Objective: In this review, we describe recently published machine learning models based on crystal structures, for which binding affinity and thermodynamic data are available.
Method: We used experimental structures available at the protein data bank and binding affinity and thermodynamic data was accessed through BindingDB, Binding MOAD, and PDBbind databases. We reviewed machine learning models to predict binding created using open source programs, such as SAnDReS and Taba.

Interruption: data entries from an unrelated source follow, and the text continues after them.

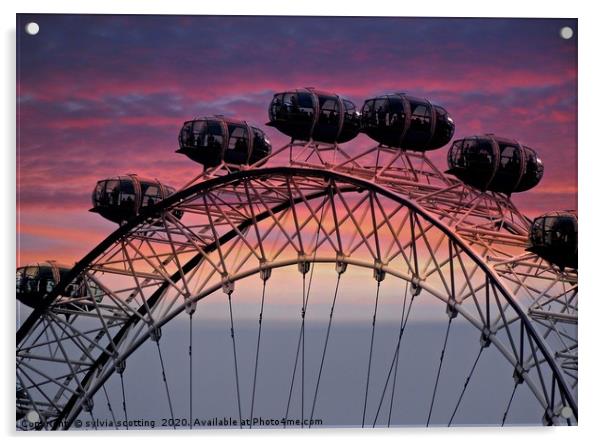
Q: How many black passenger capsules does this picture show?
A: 7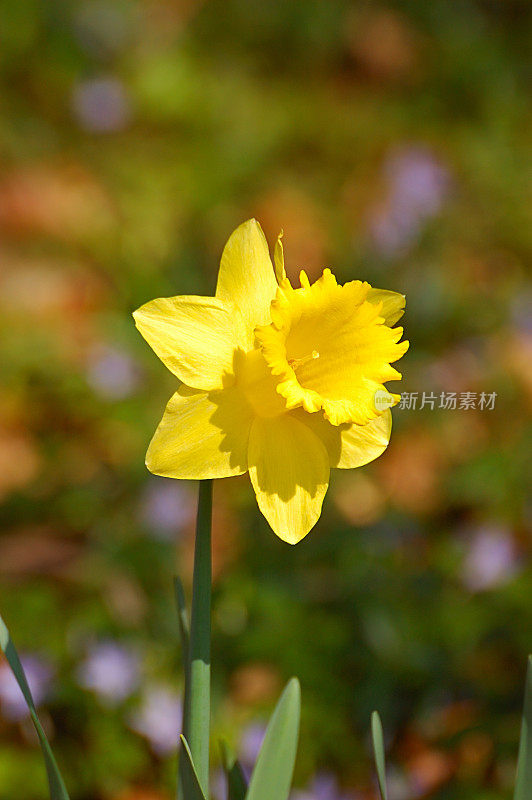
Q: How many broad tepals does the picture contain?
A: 6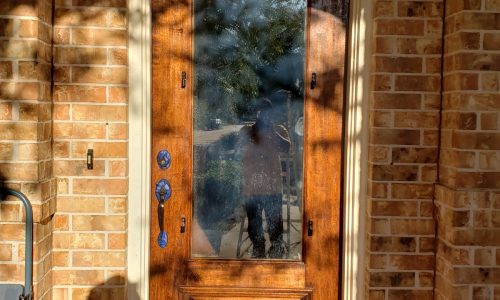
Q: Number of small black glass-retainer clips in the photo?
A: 4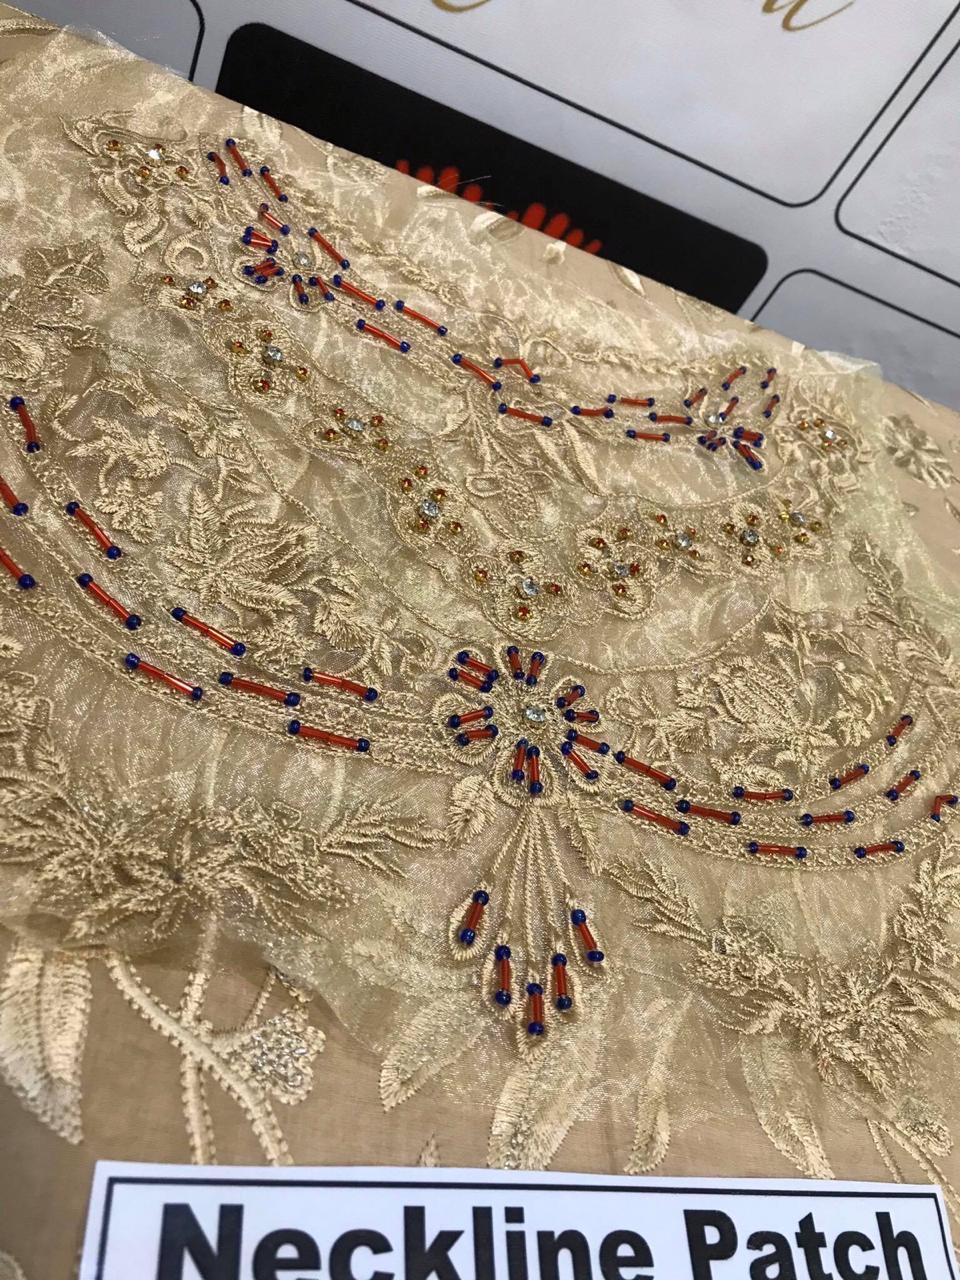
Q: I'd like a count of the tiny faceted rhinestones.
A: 14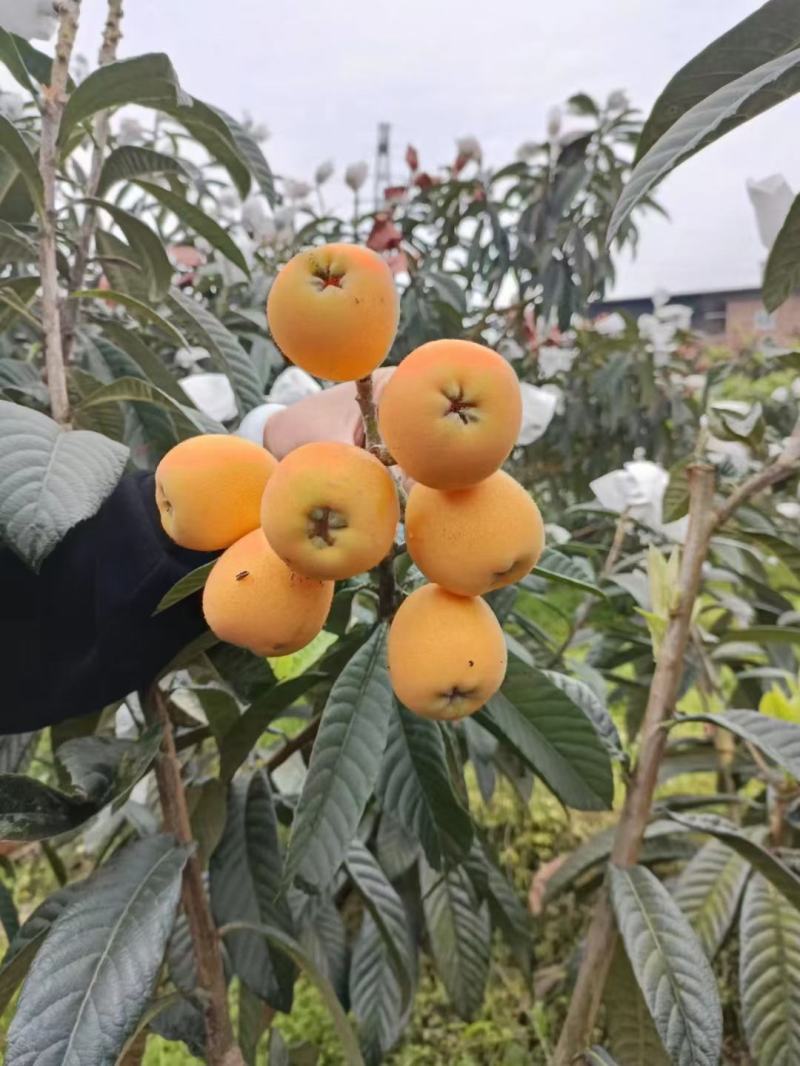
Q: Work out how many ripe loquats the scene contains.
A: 7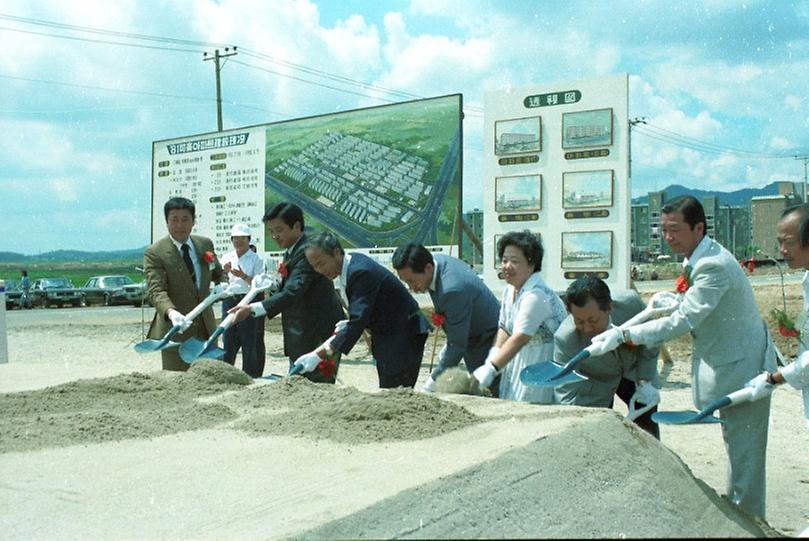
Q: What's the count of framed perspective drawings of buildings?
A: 6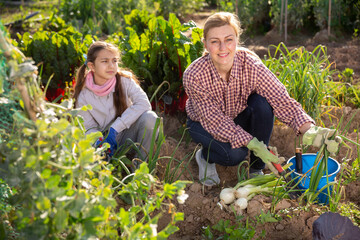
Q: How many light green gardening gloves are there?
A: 2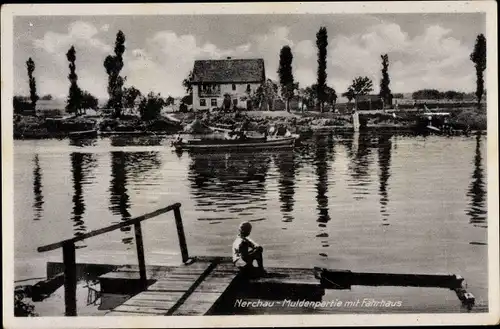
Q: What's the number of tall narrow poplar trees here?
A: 7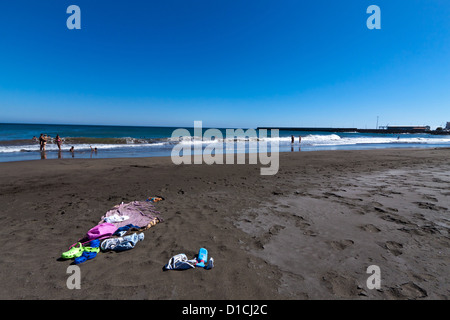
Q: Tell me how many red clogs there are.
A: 0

Results: Analysis of machine learning models trained against datasets, composed of crystal structure complexes indicated the high predictive performance of these models when compared with classical scoring functions.
Conclusion: The rapid increase in the number of crystal structures of protein-ligand complexes created a favorable scenario for developing machine learning models to predict binding affinity. These models rely on experimental data from two sources, the structural and the affinity data. The combination of experimental data generates computational models that outperform the classical scoring functions.
Keywords: Crystal structures, machine learning, scoring function space, binding affinity, SAnDReS, Taba.